On se trouve ici dans le cadre très en vogue en ce moment de la dystopie : le monde est parfait en apparence, et est une prison dès qu’on y regarde de plus près. Le sort de chacun est réglé selon ses goûts ou ses capacités ; chacun reçoit ce qu’il lui faut, tous vivent en paix et en bonne santé jusqu’au jour de leurs 80 ans, où ils meurent. L’égalité est aussi parfaite que possible… mais tout est étriqué ; la culture est limitée à cent poèmes, cent chansons, les autres ont été supprimés. Les films sont toujours les mêmes, les divertissements sont d’éternelles répétitions. Tout le monde surveille tout le monde, aucune vraie conversation n’est possible.

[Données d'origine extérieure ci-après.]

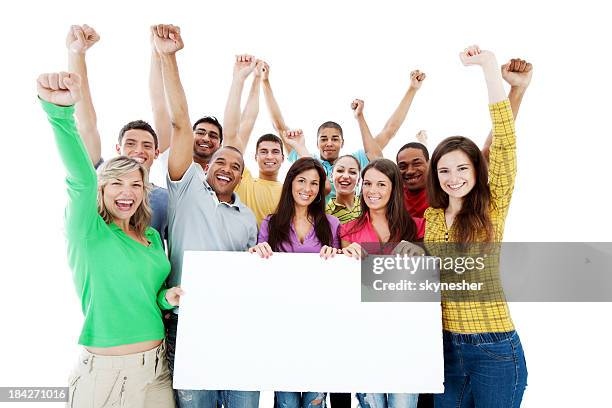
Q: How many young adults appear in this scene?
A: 11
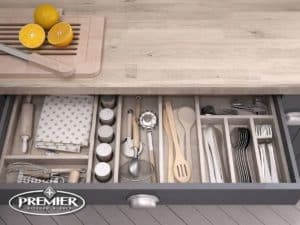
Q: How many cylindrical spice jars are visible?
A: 5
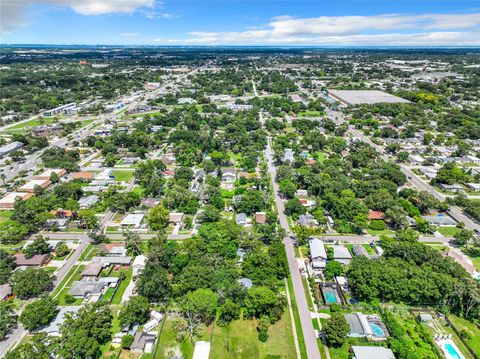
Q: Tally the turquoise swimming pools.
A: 3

Les citoyens portent en permanence une boite avec trois pilules de couleur différentes ; ils sont incités à avoir recours à la pilule verte en cas de stress (ce détail comme beaucoup d’autres fait penser au Meilleur des mondes d’Huxley), à la bleue en cas de faim ou de soif. Quant à la pilule rouge, elle est réservée à des circonstances exceptionnelles et le bruit court qu’elle est un poison mortel, la suite montrera que c’est autre chose.

Avec un peu de recul, on peut se dire que la liberté proposée par ce roman laisse perplexe : elle apparaît comme le droit à la consommation, à la possession. Elle ressemble fort au libéralisme opposé au communisme. Et comme on le sait (et comme certains le savaient depuis longtemps), il serait un peu simplet aujourd’hui d’y voir une lutte du bien contre le mal.

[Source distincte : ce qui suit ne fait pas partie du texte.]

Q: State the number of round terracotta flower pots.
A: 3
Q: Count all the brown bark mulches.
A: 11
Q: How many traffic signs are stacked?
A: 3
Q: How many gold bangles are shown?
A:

La part la plus réussie du roman est dans l’évolution lente du personnage et dans ses interrogations pour savoir d’où viennent ses sentiments et idées et pour faire la part de ce qui lui est propre et de ce qui est suggéré par d’autres ou par les circonstances.

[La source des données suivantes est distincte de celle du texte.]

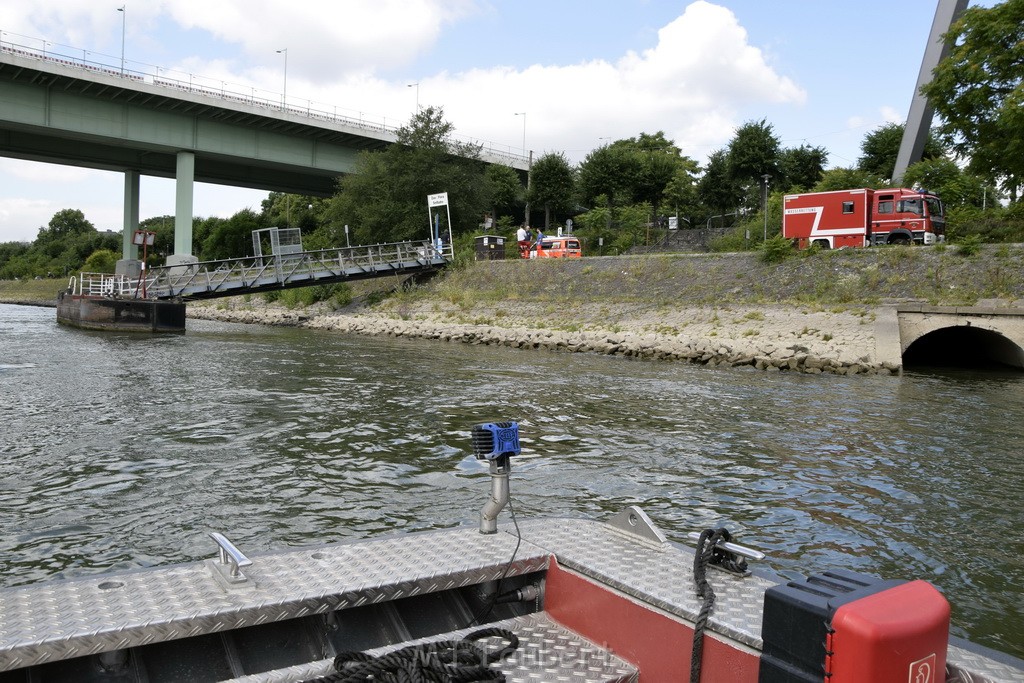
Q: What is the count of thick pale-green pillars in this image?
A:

Les personnages secondaires sont variés et ont tous une certaine épaisseur, une part de mystère. Le cadre du quartier, celui du lycée et des activités extérieures sont esquissés, assez rapidement mais de façons efficace pour l’intrigue. Le récit progresse parfaitement ; l’évolution de Cassia est lente ; elle passe de l’adhésion naïve à un début de révolte, pas à pas, de même que son amour ou son estime (on pense à la carte du tendre…) pour l’un ou l’autre des deux garçons, l’ami d’enfance ou l’étranger, évolue. Le lecteur comprend bien avant elle à quel point elle est manipulée, même quand elle se révolte. En revanche, il ne sait pas de façon sûre par qui et pour quoi : le suspens augmente au fil des pages et on attend donc la suite (prévue pour 2012).